Electrochemical Deposition of Pt–RuO x ⋅nH2O Composites on Conductive Diamond and Its Application to Methanol Oxidation in Acidic Media

Abstract

Boron-doped diamond (BDD) films were used as substrates for the electrochemical deposition of a platinum–hydrous ruthenium oxide (Pt–RuO x ⋅nH2O) composite with promising electrocatalytic activity for methanol oxidation. The influence of the BDD surface termination was checked, and it was found that oxidized diamond (BDD-O) not only allows more efficient RuO x ⋅nH2O deposition but also enables a higher surface concentration of oxygenated carbon species.

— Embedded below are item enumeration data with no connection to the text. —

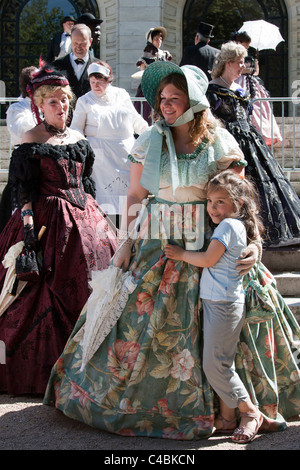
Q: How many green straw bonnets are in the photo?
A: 1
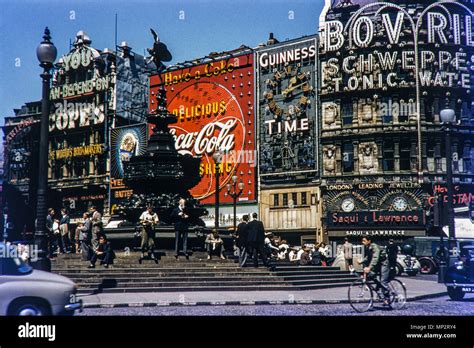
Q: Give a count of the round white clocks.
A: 2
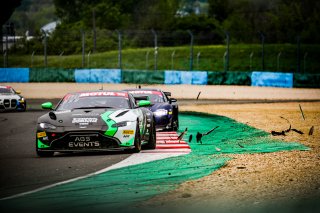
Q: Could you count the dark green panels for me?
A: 4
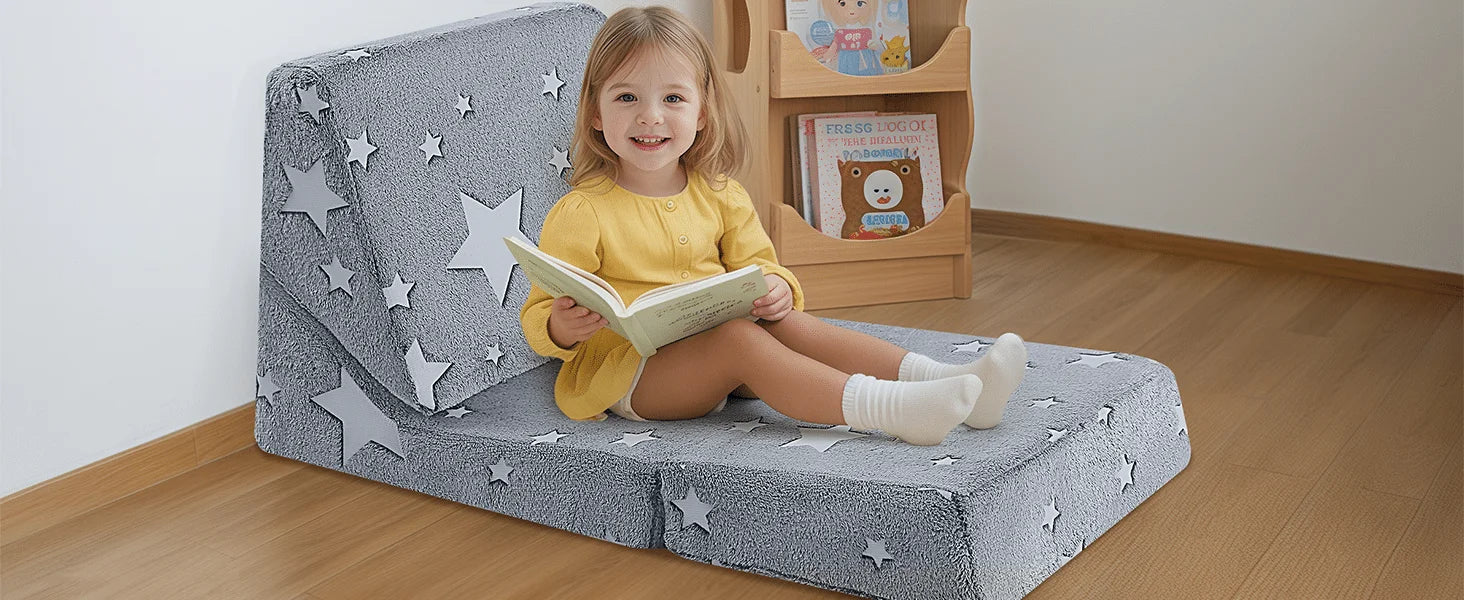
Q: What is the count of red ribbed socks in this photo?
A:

Scanning electron microscopy (SEM) and cyclic voltammetry experiments have shown that, with a BDD-O support, an increase of the oxide loading from ca. 3 to ca. 140 μg cm−2 results in an enhancement of approximately six times of the specific surface area of deposited Pt particles, with beneficial effects on the electrocatalytic activity for methanol oxidation. However, in terms of resistance to fouling, a lower amount of RuO x ⋅nH2O appeared to be more advantageous, probably due to the fact that, as evidenced by X-ray photoelectron spectroscopy (XPS), it allows higher surface concentration of oxidized species of both carbon and platinum. These species could act as oxygen donors and may facilitate further oxidation of carbon monoxide to CO2.